## Goal of the exercise
Filter task. Return each line of the material that holds the string "many".

## Given information

-- Opening Marker --

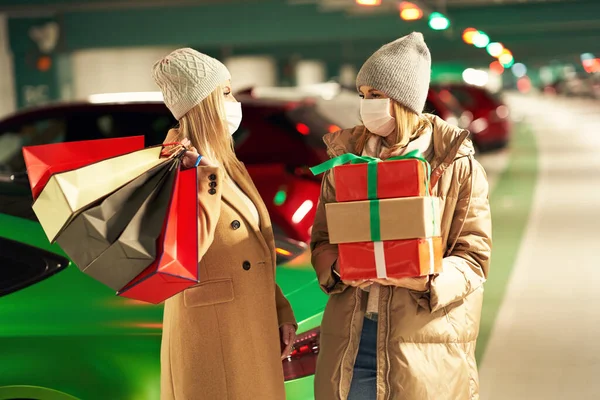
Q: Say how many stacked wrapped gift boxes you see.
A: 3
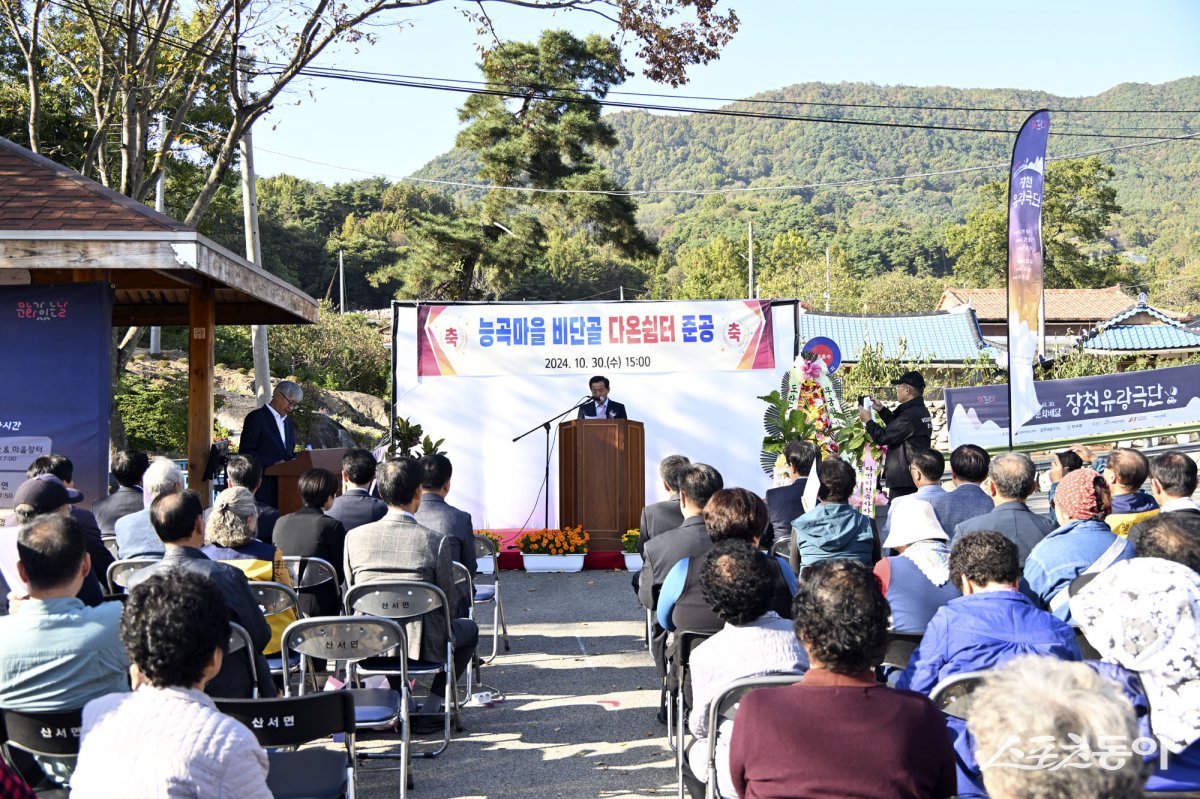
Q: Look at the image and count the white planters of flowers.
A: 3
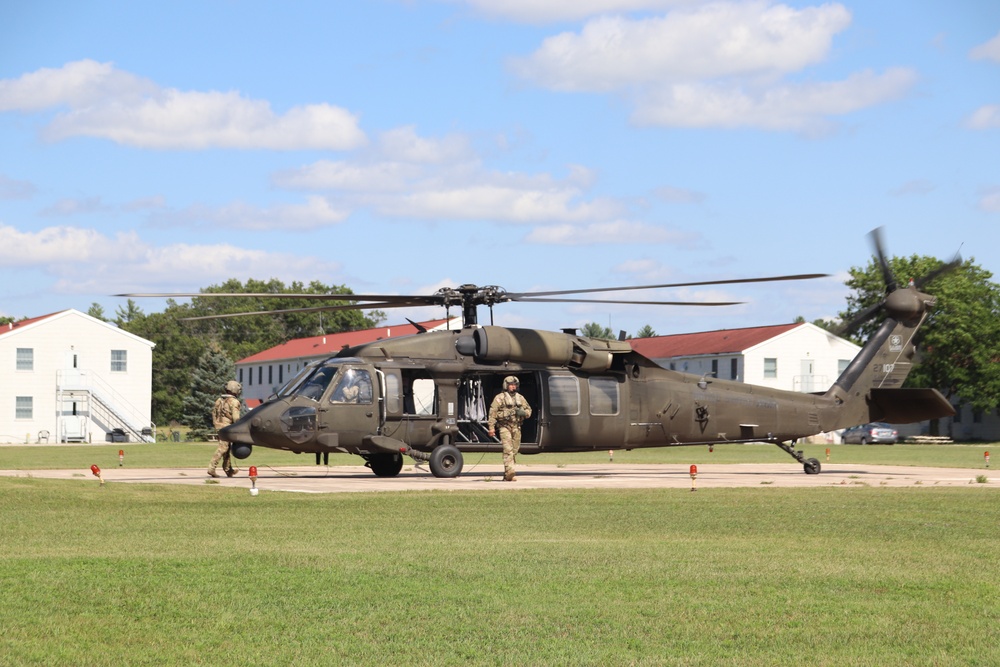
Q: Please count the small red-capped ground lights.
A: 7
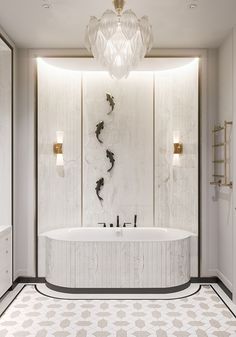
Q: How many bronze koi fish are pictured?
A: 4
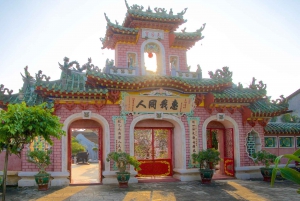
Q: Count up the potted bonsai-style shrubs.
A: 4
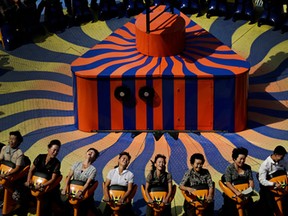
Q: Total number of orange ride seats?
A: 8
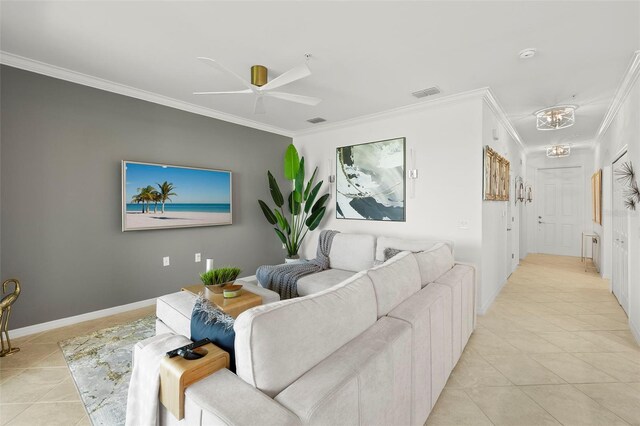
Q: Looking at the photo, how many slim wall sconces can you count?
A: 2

-- Closing Marker --
-- Opening Marker --

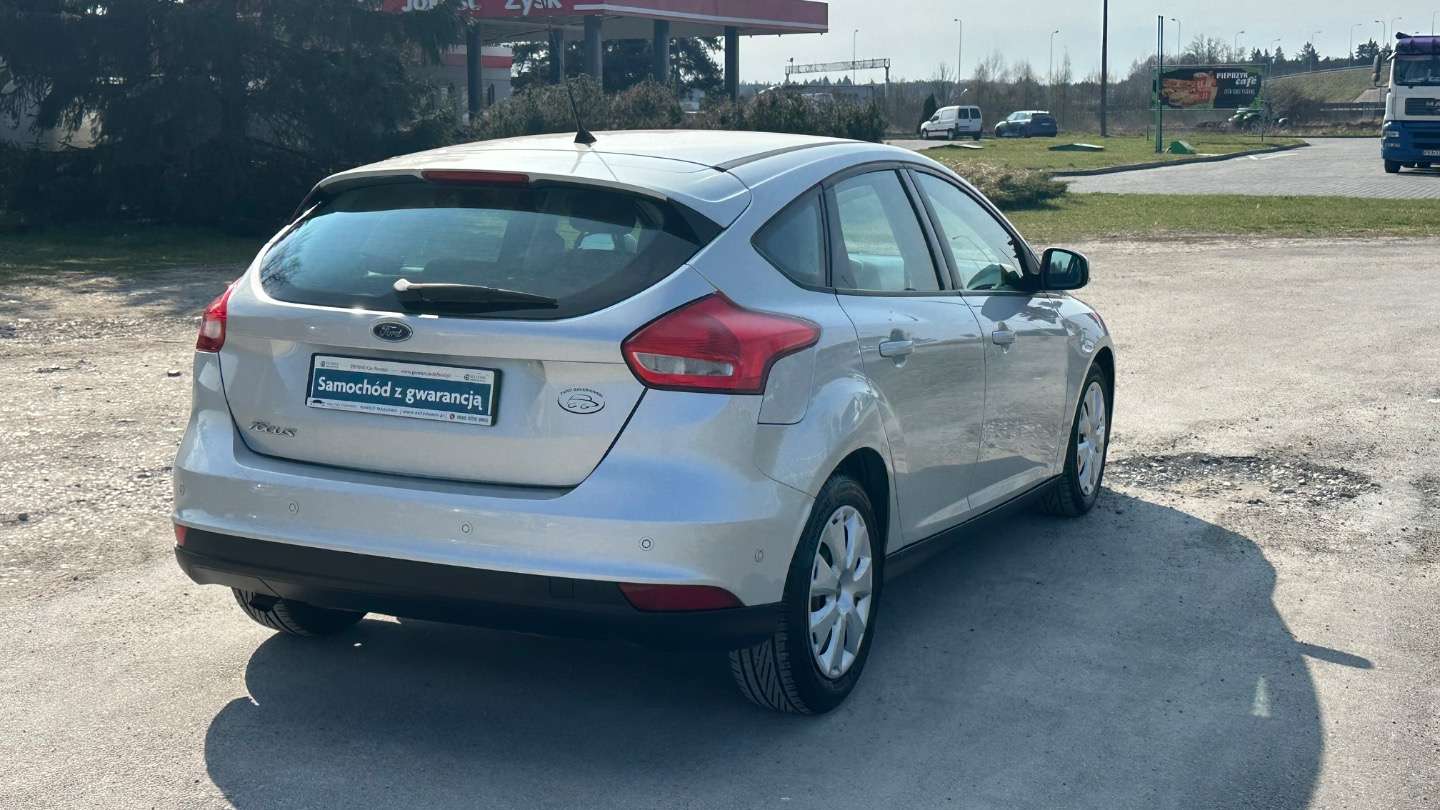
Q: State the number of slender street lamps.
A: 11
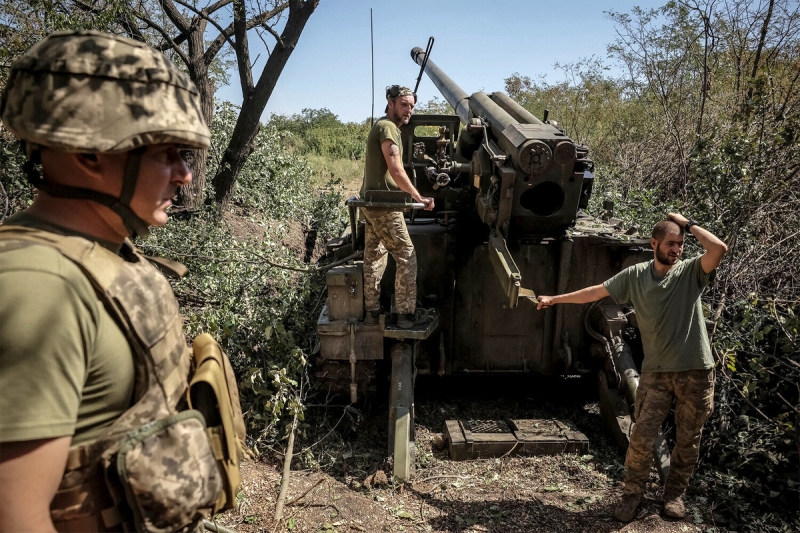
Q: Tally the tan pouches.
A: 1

-- Closing Marker --

## Completed exercise
Q: Say how many stacked wrapped gift boxes you see.
Q: How many bronze koi fish are pictured?
Q: Looking at the photo, how many slim wall sconces can you count?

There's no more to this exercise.